例) 申請月→翌月に53,700円、翌々月に53,700円、翌々々月に53,700円など。
支給額を超えて家賃を支払っている場合は、当然その分を別に支払う必要があります。
例) 実際の家賃支払いが80,000円(管理費等込)で、支給額が53,700円だった場合
別に26,300円の支払い × 3ヵ月の支払い。
※振込元の名前は、〇〇区福祉総務課、会計管理課など、本人名義でない場合がほとんどのようです。この場合、自分で家賃支払い先に連絡をしておく必要があります。
(この場合、通常は翌月分の家賃支払いをする契約が多いので、3ヵ月先の家賃支払い分~の支給とということになる場合もあります。)

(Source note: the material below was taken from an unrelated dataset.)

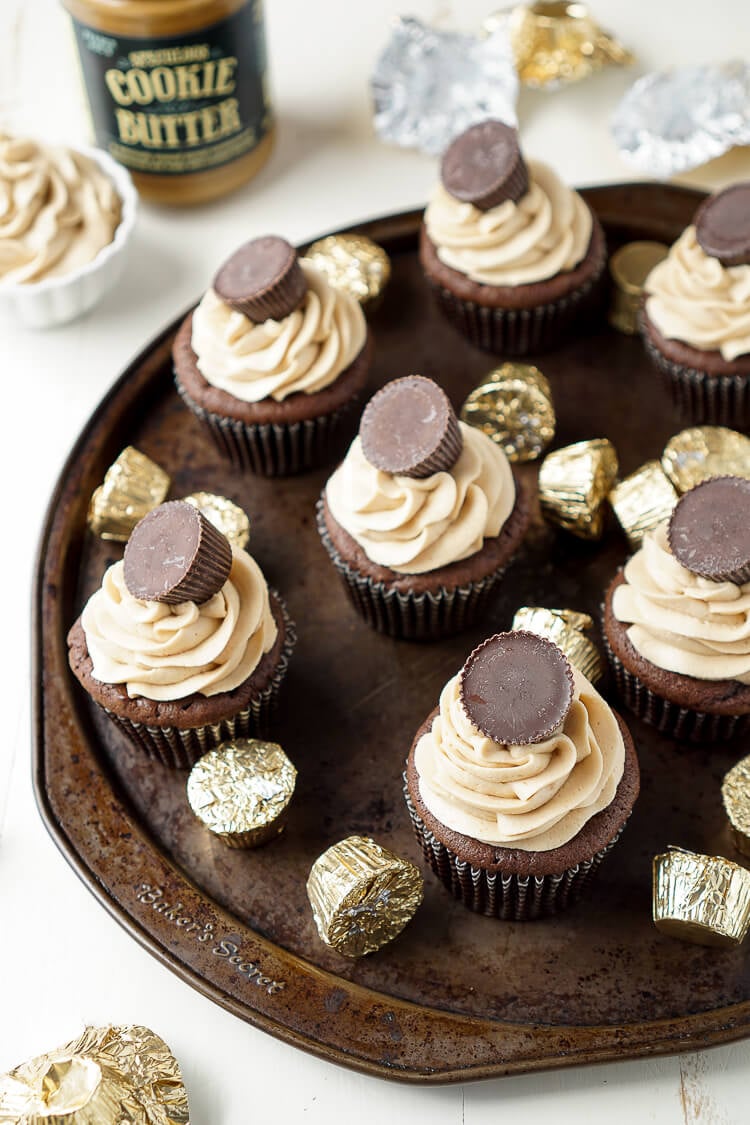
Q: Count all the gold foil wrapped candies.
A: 13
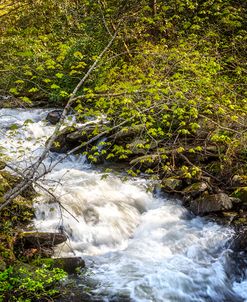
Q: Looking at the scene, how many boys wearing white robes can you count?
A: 0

・自治体によっては、申請受理時に受付票を出してもらえるところもありますが、受付票も無く、審査結果の通知時期も曖昧なところもあります。
早め早めの申請をおすすめします。
必要書類等の確認
必ず各自治体のHP等でご確認してください。
筆者が調べたところによると、各自治体によって微妙な差異があります。
また、申請にあたっては、各自治体が用意している申請書類を使う必要があります。
※申請書類の多さに辟易するかも知れません。しかし、特に会計知識や専門知識は必要なく、実際のところは、それほど難しい書類はありません。
収入証明などは通帳のコピーだけで済む場合もありますし、申請者の状況や、自治体の受付方によっても求められるものがまちまちです。窓口または電話等で相談しながら申請された方がよいかと思います。
大まかなところは、当Blogの前回の記事でもご確認いただけますので、参考にして頂ければ幸いです。
特に、多くの方は、今回のコロナの件で収入が減り申請をするという方かと思います。そうであるにも関わらず、コロナが原因で収入が減っているという証明を求められるケースもあるようです。
どうしたらそれが証明できるのか?とは思いますが・・・給与の対比、過去との売上対比、取引先からの支払い遅延に関する書類など、何らかの書類が用意出来れば申請が受理されるはずですし、用意できなくとも相談には乗ってもらえるはずです。
また、多くの人が面倒だと思ってしまいがちな「入居住宅に関する状況通知書」は、賃貸借契約締結時の不動産仲介会社に協力してもらえることが多いようです。
もちろん貸主に署名してもらってもよいですし、その方が時間的に早いということもあります。
皆様の申請が受理され、支給されることを祈ります。